Thinking About Bartleby: an election update

No Trump.  Not my President.  I’d prefer not.  There is something about this simple demurral that seems both appropriate and necessary under the circumstances.  Necessary because it may be the best (if not the only) response that many of us are capable of at present.  Besides I don’t think there’s any need for further explanation.  The U.S. electorate has shit the bed, and we should feel no compunction about simply declining the opportunity to roll around in it.

Against this backdrop, I’ve been thinking a lot about Bartleby the Scrivener.  I have the sense that this is a Bartleby moment for many of us.    If asked to express my feelings about the recent presidential election my response is simply thus:  I’d prefer not to.  I see no reason to cooperate or involve myself in any material way with what’s currently happening in American public life.  Bartleby’s dead-wall reverie seems like a completely rational response instead of watching the latest updates on the circus now in underway in Washington and at Trump Tower in New York.
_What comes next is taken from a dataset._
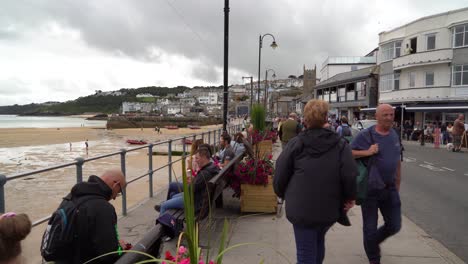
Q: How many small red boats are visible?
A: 4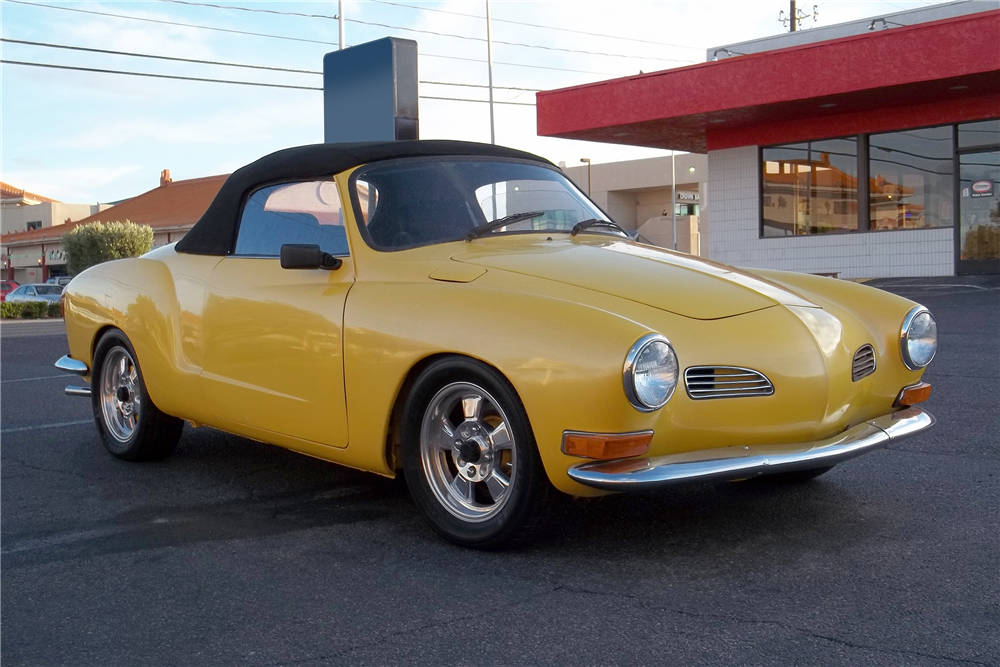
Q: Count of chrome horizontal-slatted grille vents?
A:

Not watching television news or reading the papers since the night of November 8th  (which is when my self-imposed news blackout went into effect) has already provided a number of significant benefits.  My mood has improved immeasurably.  It has also given me lots of time to catch up on more worthwhile reading.  Yesterday I decided to go back to the source, as it were, and took the occasion to reread Melville’s classic story about the scrivener of Wall Street.  It made an indelible impression when I first read it more than 40 years ago, no matter how dimly I may have understood it at the time.  So if nothing else, I was curious to see how it holds up, particularly in light of its strong resonance with my current frame of mind.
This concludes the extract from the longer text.